I principi enunciati prima, in sostanza, vengono applicati all’organizzazione.

È un metodo che si può utilizzare nel privato sociale, nelle cooperative, nelle scuole, nelle associazioni di volontariato, nei servizi di professionisti (perché sono gruppi di pari o di persone con gerarchie basate sulla competenza), in alcune amministrazioni o aziende (con il consenso del Top che permetta di mettere insieme operai e impiegati): è uno strumento che minaccia le culture non paritarie.

In un ottica sistemica, che sta dietro la psicologia di comunità, si ritiene che tutte le dimensioni di un organizzazione (dimensione strategico-strutturale, dimensione funzionale, dimensione psicodinamica e dimensione psicoambientale) interagiscano l’una con l’altra creando relazioni di influenza reciproca, di feedback: le figure professionali che stanno dietro ciascuna dimensione non devono rimanere murate tra le proprie competenze specifiche.

·        L’approccio strutturale si focalizza sul posizionamento e tira fuori gli obiettivi strategici.

·        L’approccio funzionale guarda alle attività da svolgere per raggiungere gli obiettivi strategici.

Questi due primi approcci vengono definiti “hard” poiché provengono da discipline quali l’ingegneria, l’economia, la giurisprudenza, ecc.: dietro ci sta il principio del funzionalismo razionale.
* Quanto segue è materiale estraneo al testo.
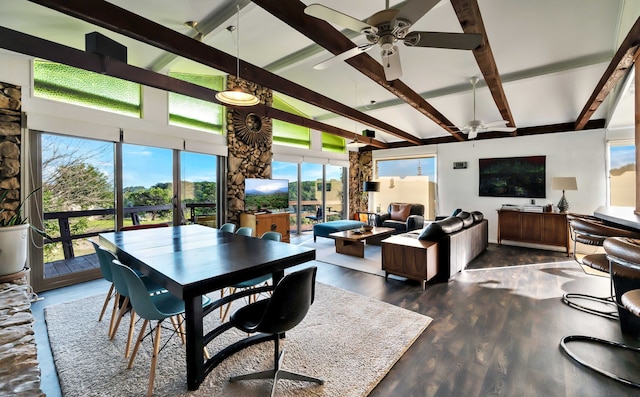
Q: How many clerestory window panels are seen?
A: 4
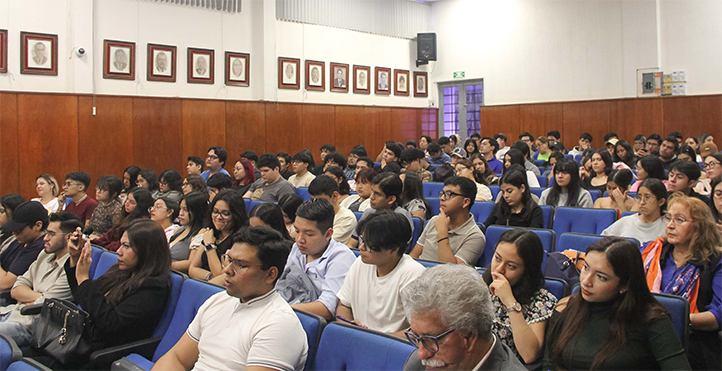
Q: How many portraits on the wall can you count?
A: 13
Quando un organizzazione chiama un esperto non psicologo le viene fatta questo tipo di analisi.

 

·        L’approccio psicodinamico: ha tra i maggiori esponenti antropologi e socioanalisti che sostengono l’irrazionalità dell’organizzazione. L’organizzazione è fatta di inconsci che hanno a che fare con l’amico-nemico, potente-sottomesso, quindi con le dimensioni “potere” e “amore-odio”.

·        L’approccio psicoambientale: ha a che fare con la leadership dell’organizzazione, la motivazione delle persone, il setting ambientale dell’organizzazione, ecc.

 

Queste quattro dimensioni sono state integrate in un unico modello di analisi che presuppone l’importanza di ciascuna dimensione nel guardare una realtà organizzativa. Da un punto di vista operativo, dunque, si prende un gruppo di persone che rappresenti tutti i livelli dell’organizzazione; si fanno analizzare i punti forza e le aree problematiche di ogni dimensione con strumenti propri di quella dimensione e coerenti alla teoria della disciplina di riferimento. È altrettanto importante guardare le interazioni tra queste dimensioni.

Esistono due metodi per far questo:

a)      metodo lungo: si guarda a ciascuna dimensione con appositi strumenti che permettono di trarne profili;

b)       tecnica breve (quella di cui ci siamo occupati nel corso delle due giornate di lavoro): può essere usata in corsi di formazione e, in generale, quando si ha poco tempo a disposizione.